_Problem requirements_.
Set down all of the records below exactly, please, omitting the images.
----------
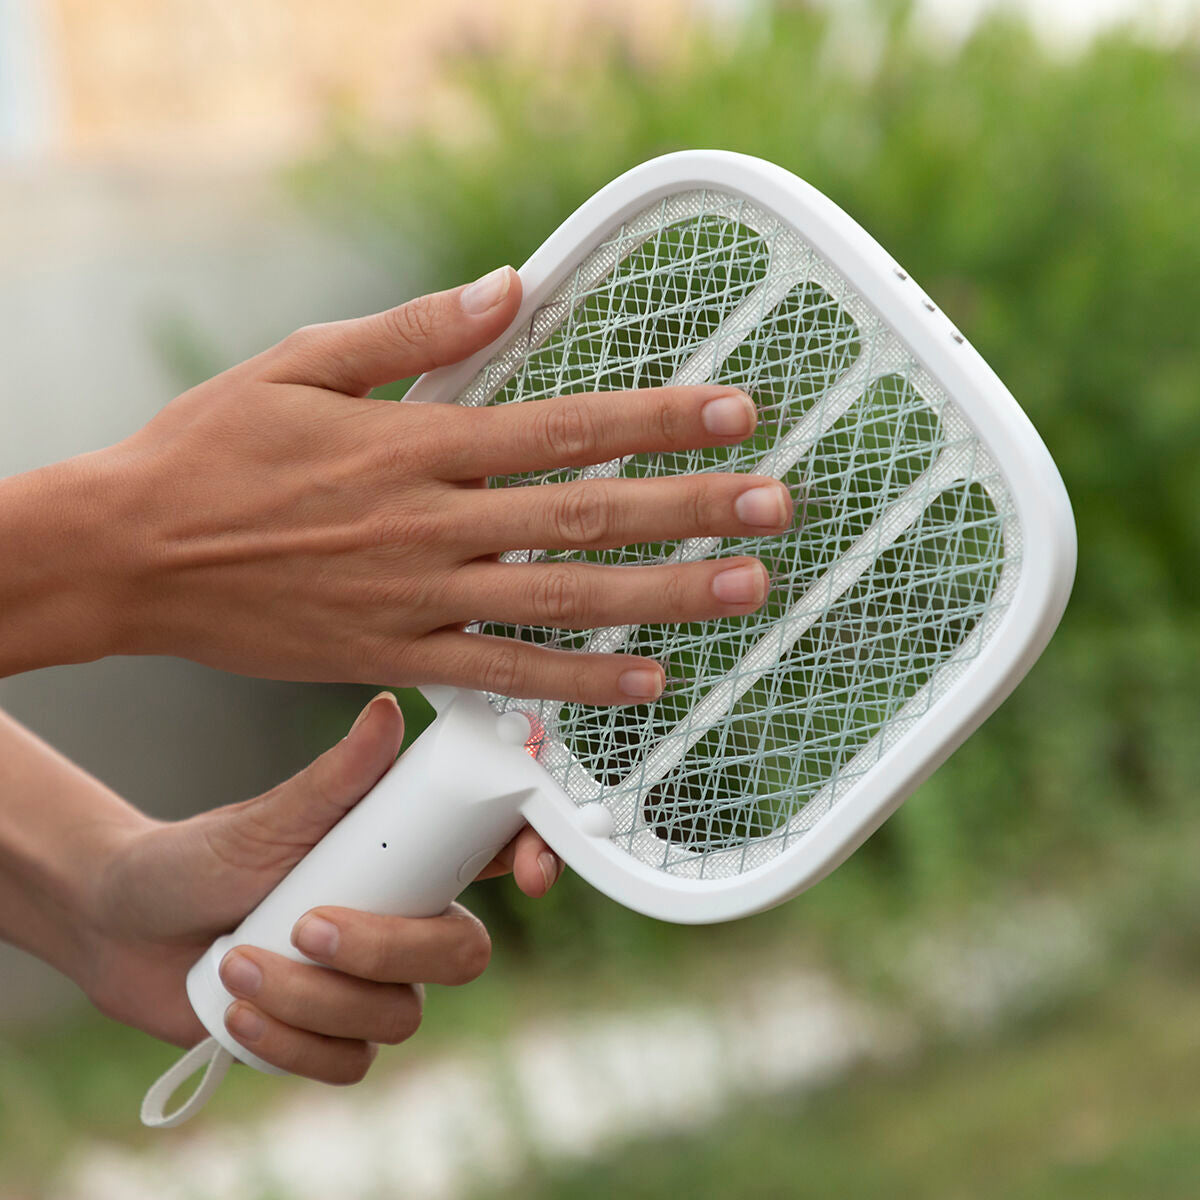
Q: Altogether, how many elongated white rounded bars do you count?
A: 3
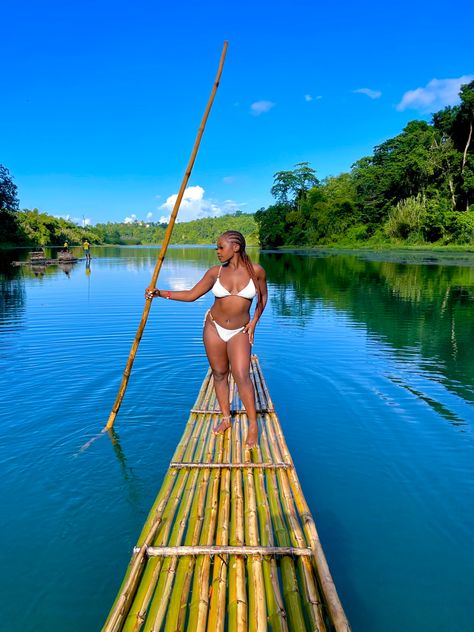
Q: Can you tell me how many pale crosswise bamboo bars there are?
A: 3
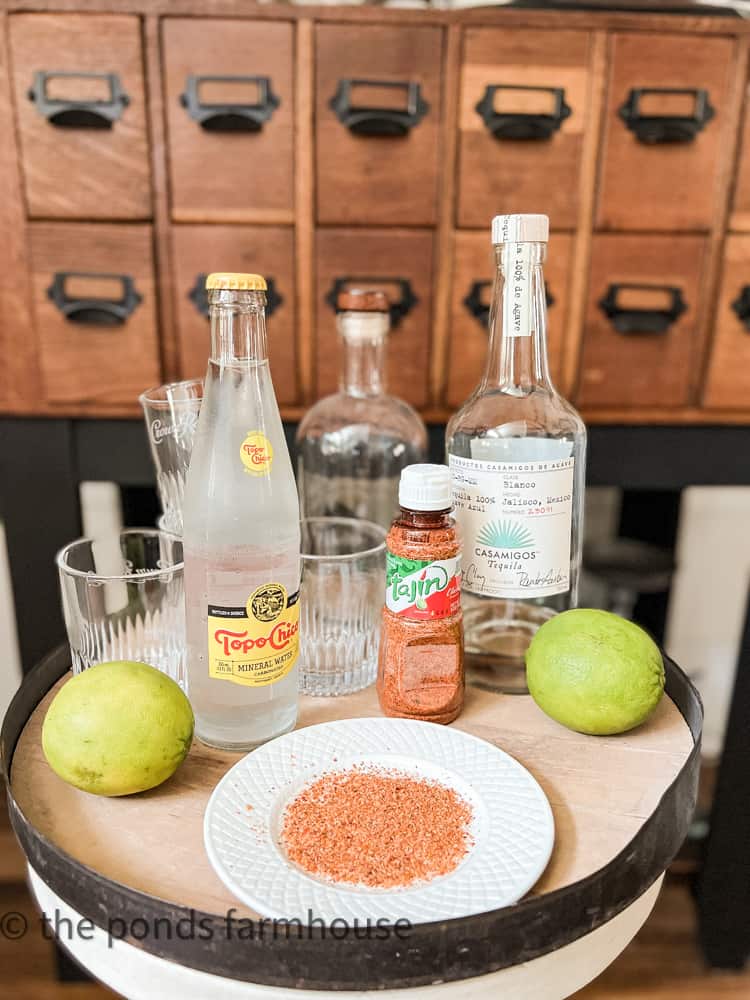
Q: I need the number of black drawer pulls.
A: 11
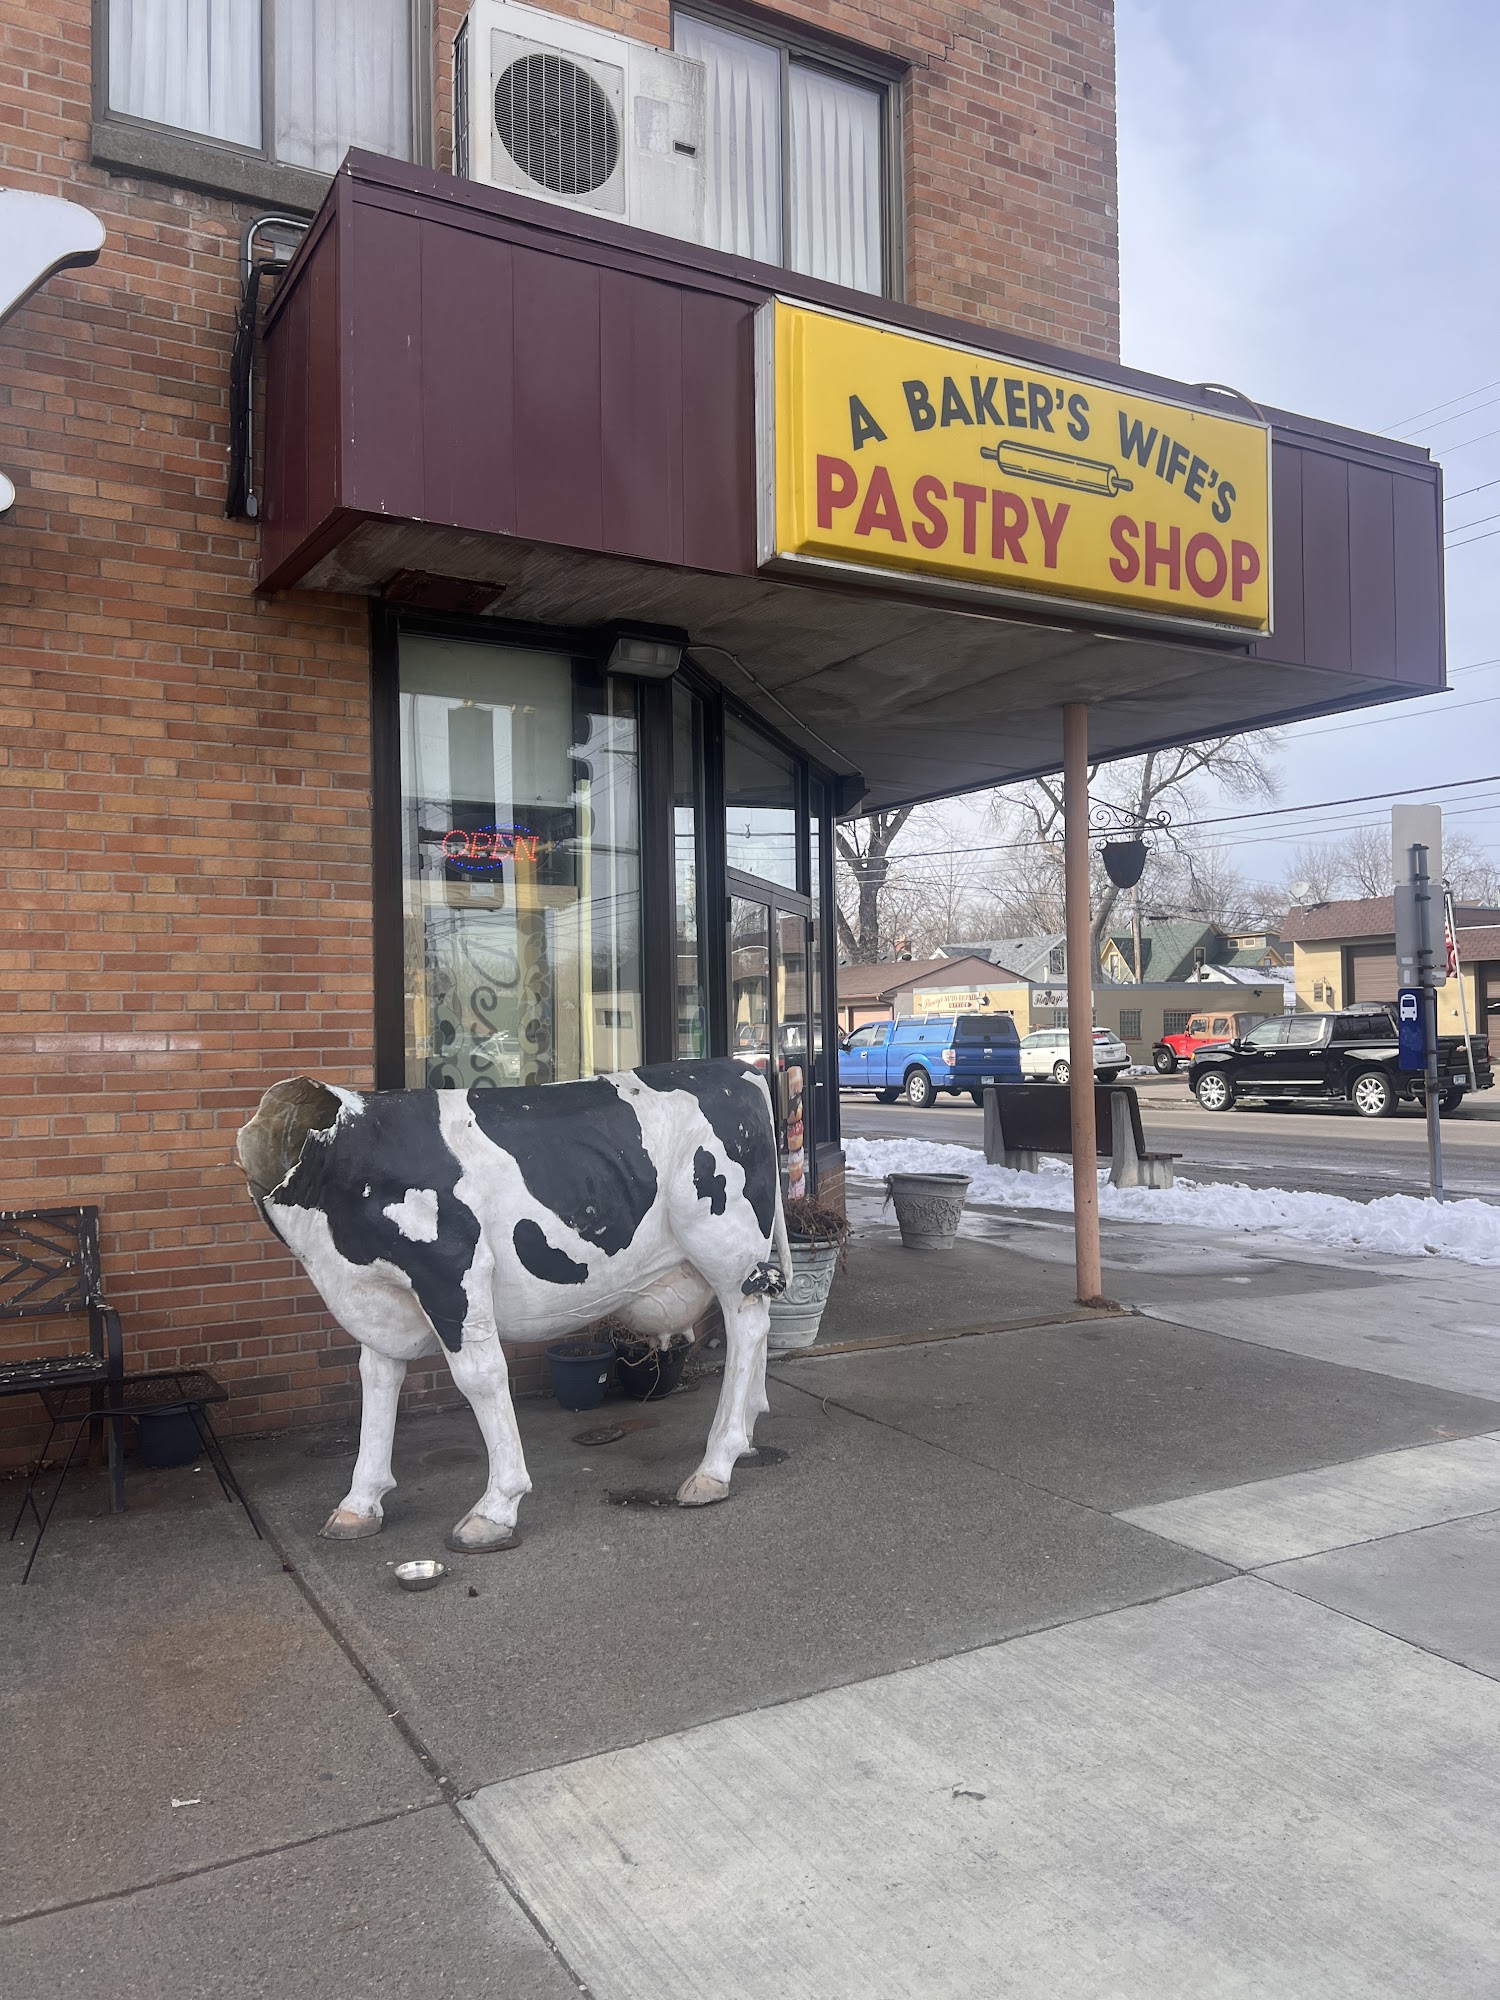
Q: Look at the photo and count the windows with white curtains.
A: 2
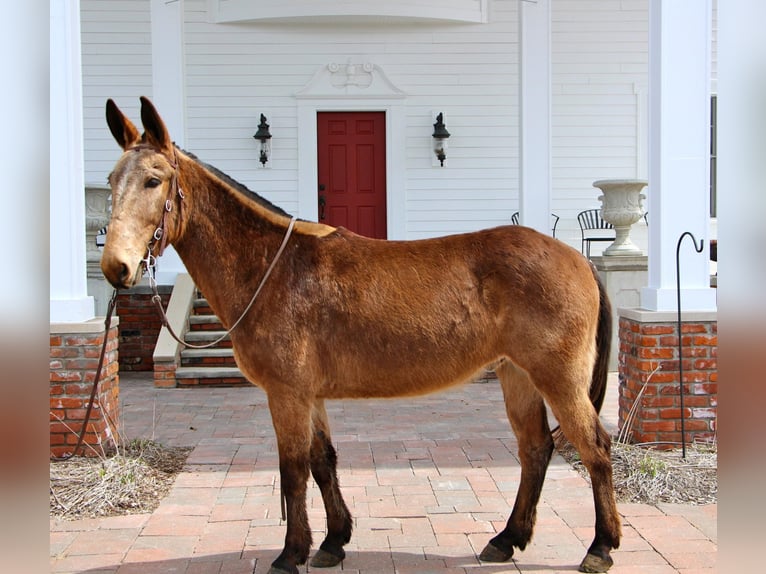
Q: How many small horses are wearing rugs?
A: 0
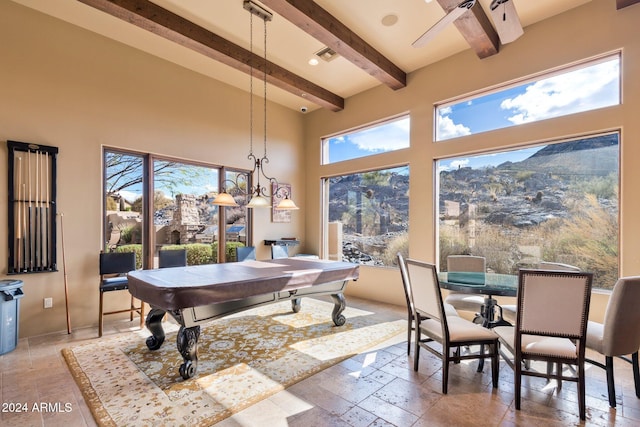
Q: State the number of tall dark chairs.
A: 4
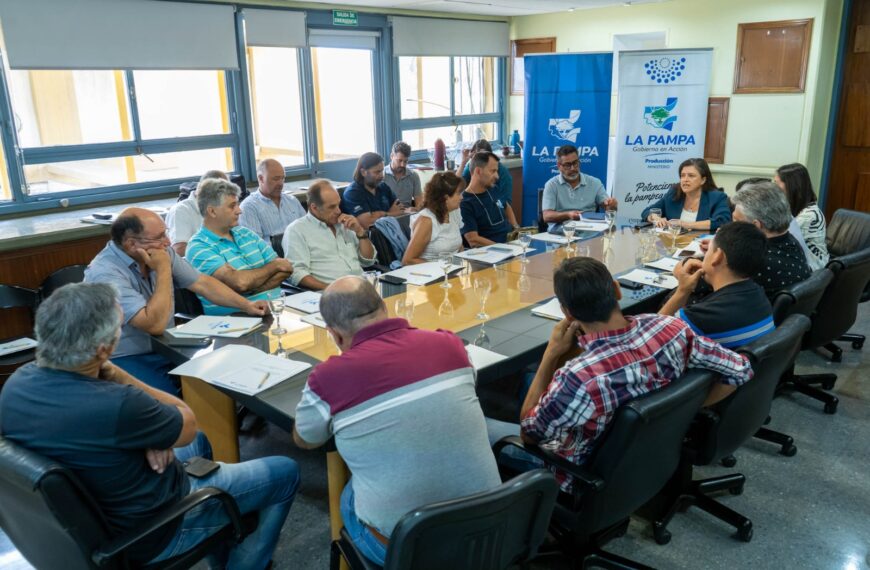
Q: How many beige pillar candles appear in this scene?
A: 0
----------
_Answer to this problem_.
Q: Altogether, how many elongated white rounded bars do you count?
A: 3
Q: Can you tell me how many pale crosswise bamboo bars there are?
A: 3
Q: I need the number of black drawer pulls.
A: 11
Q: Look at the photo and count the windows with white curtains.
A: 2
Q: How many small horses are wearing rugs?
A: 0
Q: State the number of tall dark chairs.
A: 4
Q: How many beige pillar candles appear in this scene?
A: 0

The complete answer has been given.